> **Try it**
Going through the entries below, tally the lines that hold the word "there" and state the result alone.

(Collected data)
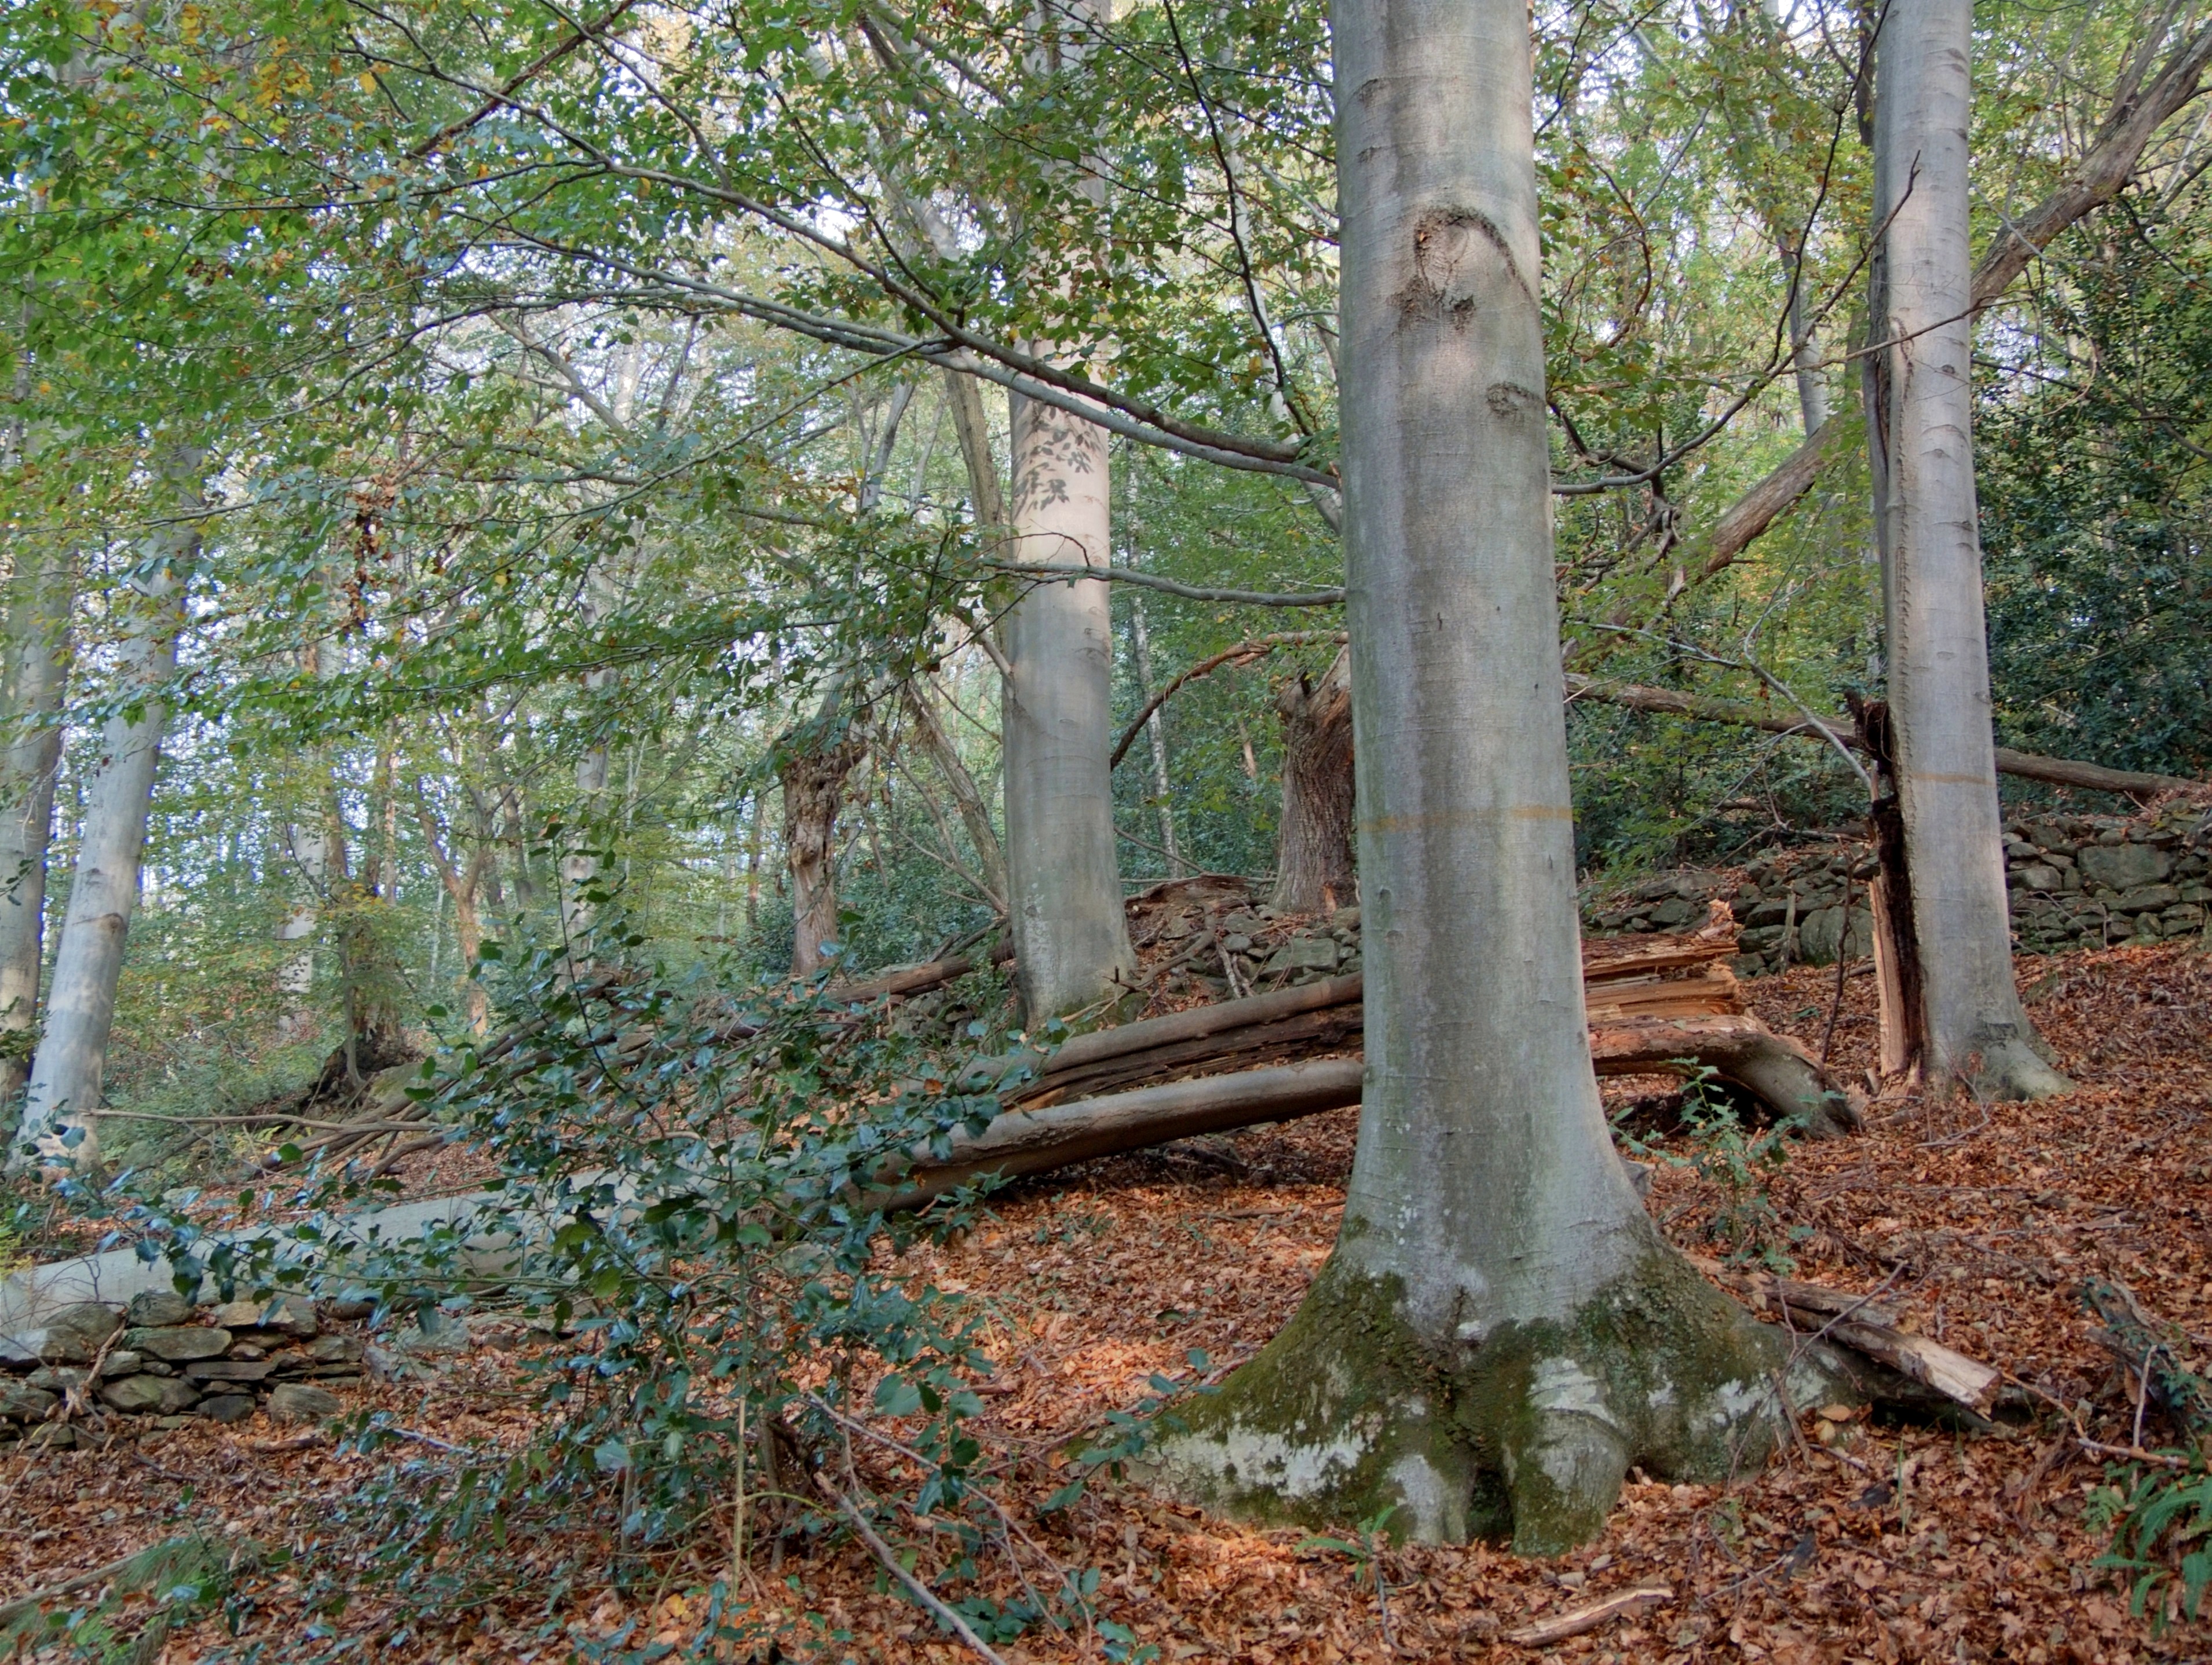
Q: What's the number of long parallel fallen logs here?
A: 2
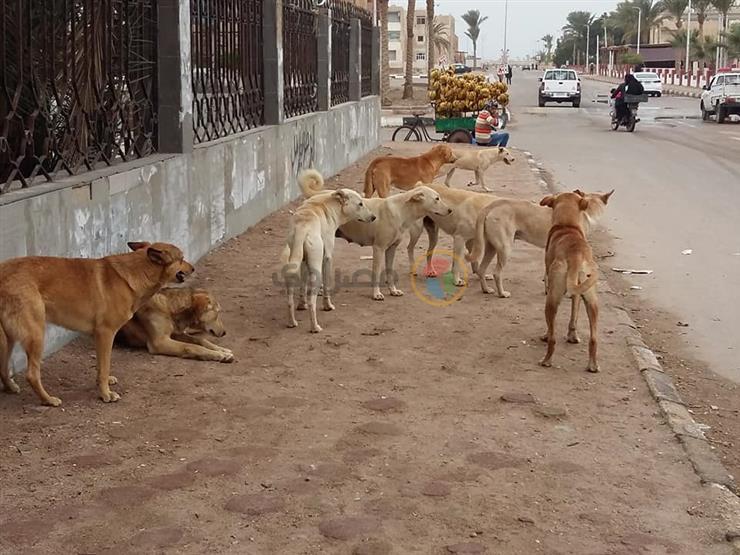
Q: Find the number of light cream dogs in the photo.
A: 5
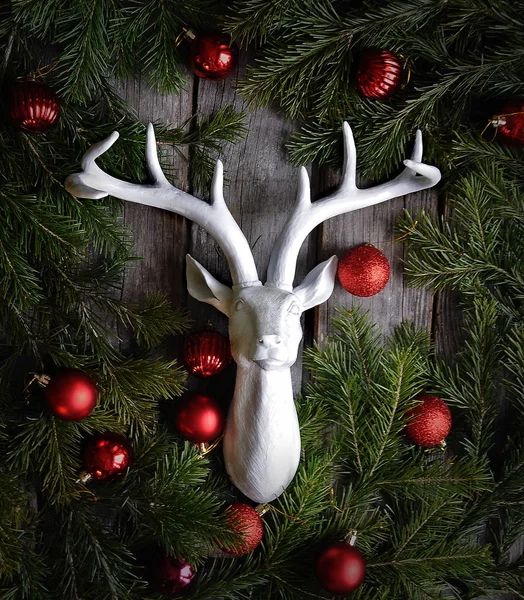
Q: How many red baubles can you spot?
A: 13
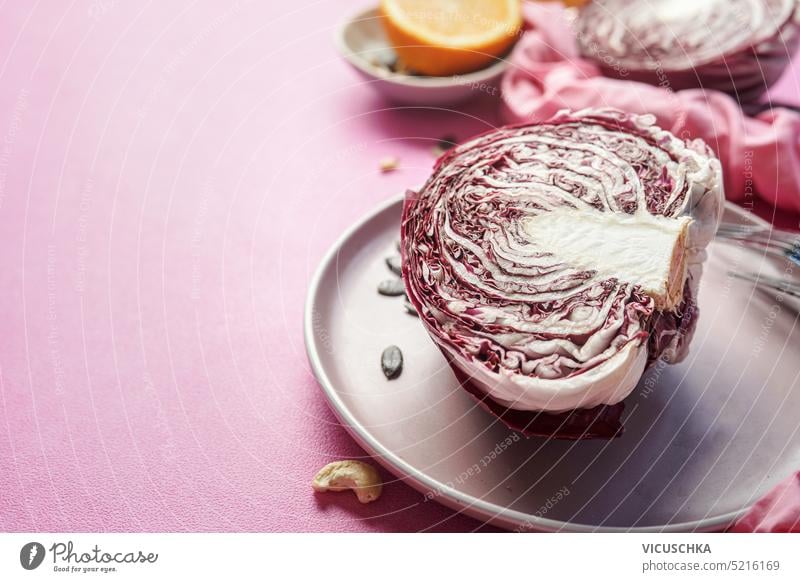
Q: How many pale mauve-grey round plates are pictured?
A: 1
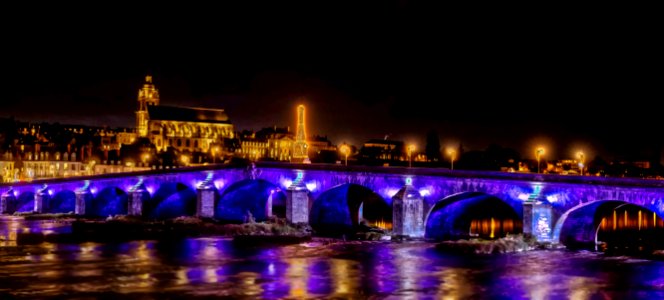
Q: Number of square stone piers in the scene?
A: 8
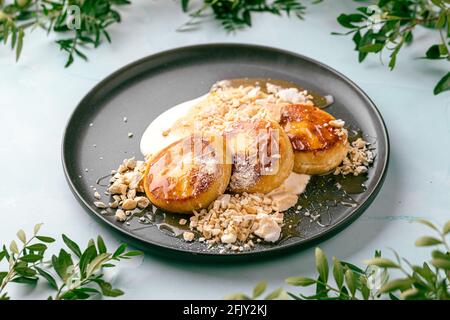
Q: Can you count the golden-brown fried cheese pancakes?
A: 3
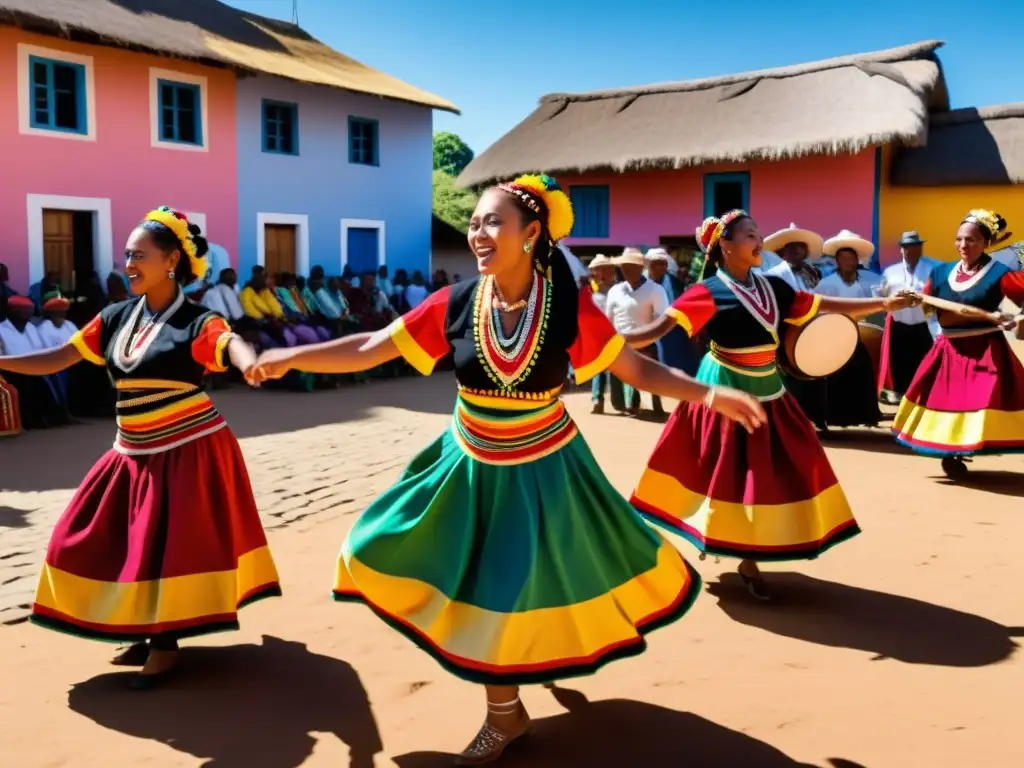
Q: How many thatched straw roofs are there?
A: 3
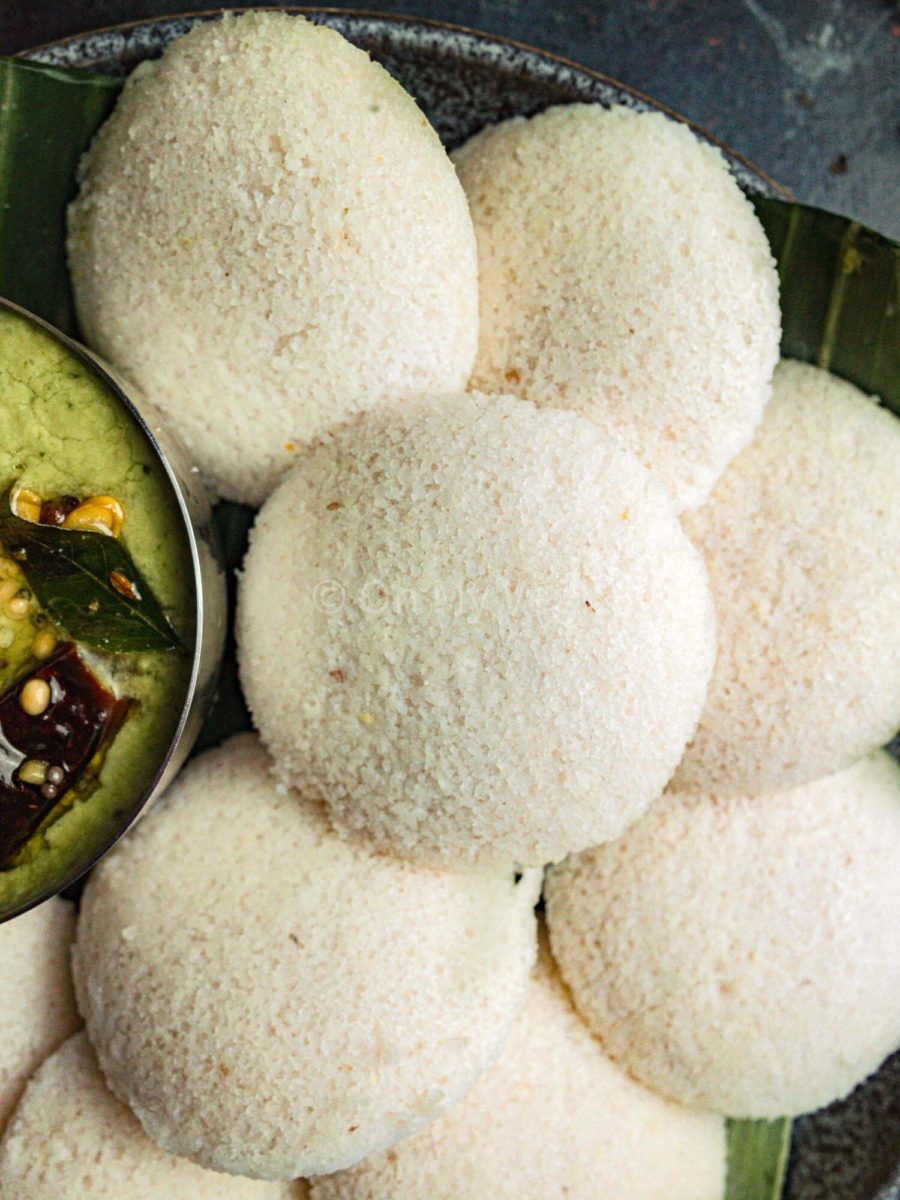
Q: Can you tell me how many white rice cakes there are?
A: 9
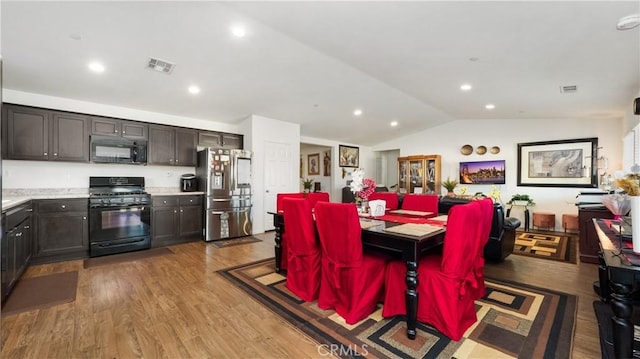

> **Solution**
2